Yesterday, I called an old, old friend of mine. We lost touch when she moved back East from California and the last time we talked was over a year ago. She was excited about her move back then, going to be with a man she thought she knew and loved. But sometimes, dreams turn into nightmares and her life became one.
She has smoked since I have known her (she was 16 when we first met) she is 57 now. She told me in the year that she has lost touch- and she did it deliberately because she was so overwhelmed, she was diagnosed with COPD, Emphysemia and chronic bronchitis. They found an inoperable tumor on her lung. She said she also has fybromyalgia and just last week, her esophagus closed on her and she could no longer eat! When they went in with a tube and a balloon to stretch the passage- they perforated her esophagus and now she is bleeding. There was some mention that the lining of her stomach is now coming through her esphagus but she wasn’t clear about that. We talked about old times, dances we went to, boys we had crushes on- her daughter, my family. We just went back in time for a brief moment. I told her (because she was croaking could hardly talk) that anytime it got rough for her to say anything- to just say bye and hang up and I would understand. She said it was glorious to talk to me, that she needed to say some things and that she would never give up, never surrender.

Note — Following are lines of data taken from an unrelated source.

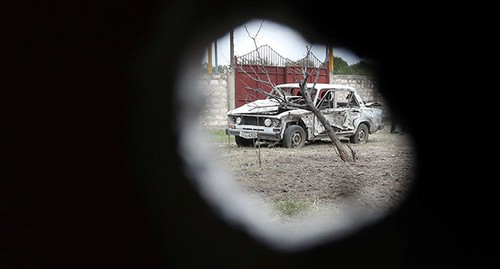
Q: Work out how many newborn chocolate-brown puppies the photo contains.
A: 0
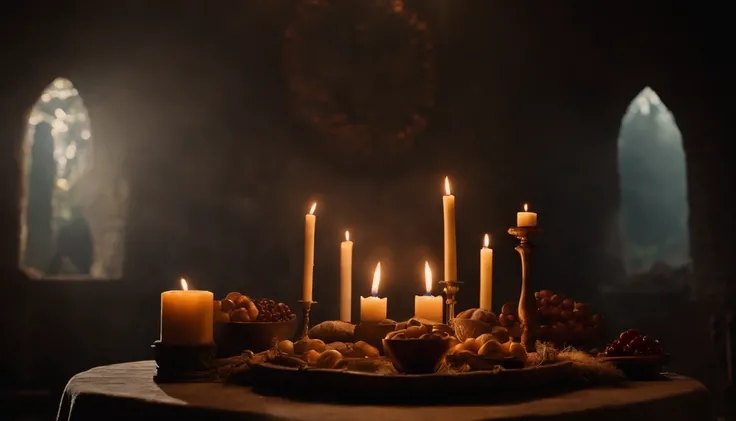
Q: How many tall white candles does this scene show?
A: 4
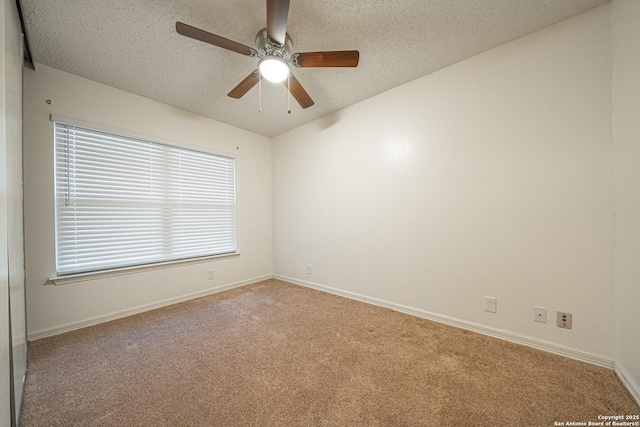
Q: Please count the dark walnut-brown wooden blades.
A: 5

In the last test they did, she said they found several suspicious lumps in her throat and they biopsied them- they were cancerous.
Her plate is more than full, her knight in shining armour has long galloped away with another lady. She is alone and my heart aches for her.
Someone asked me yesterday why I thought all this stuff was coming down on me and Mike. She wanted to know if there were any bright spots in my day- and there are so many- 21 to be exact, all with four legs and a tail and purrs that can at times power jet engines. It has taught me what is important in life and that is people who I love and who love me back. Not people who just want all the gory details and then say they will pray and never do- but people who matter, who I have taken so for granted for a very long time.
I sit here with Tover in my lap. He is purring away and looking at me with such a wide-eyed innocence. You would never know His Royal Blackness is still a tomcat- but he is- I slid McKenna into his neuter spot this week and this tom is as mellow as butter. He believes it is his mission to be on my lap at all times and he and Dexter have quite the war at times figuring out who gets mom’s lap first! Tover usually wins.
Another black cat will arrive today- he is a senior and by what I am told, he has never had much of a life. I will change that if I can. I will show him that his house is safe (if sometimes crazy) that no one will hurt him- his bad teeth will be taken care of, his URI will be addressed and he can live here in comfort until I find him that home that I know is out there.
Never Give Up, Never Surrender because if you do- you give in to despair and that is no way to live.
Hear! Hear!
That was beautifully written.
Mary Anne, love your writing style. How are you feeling today?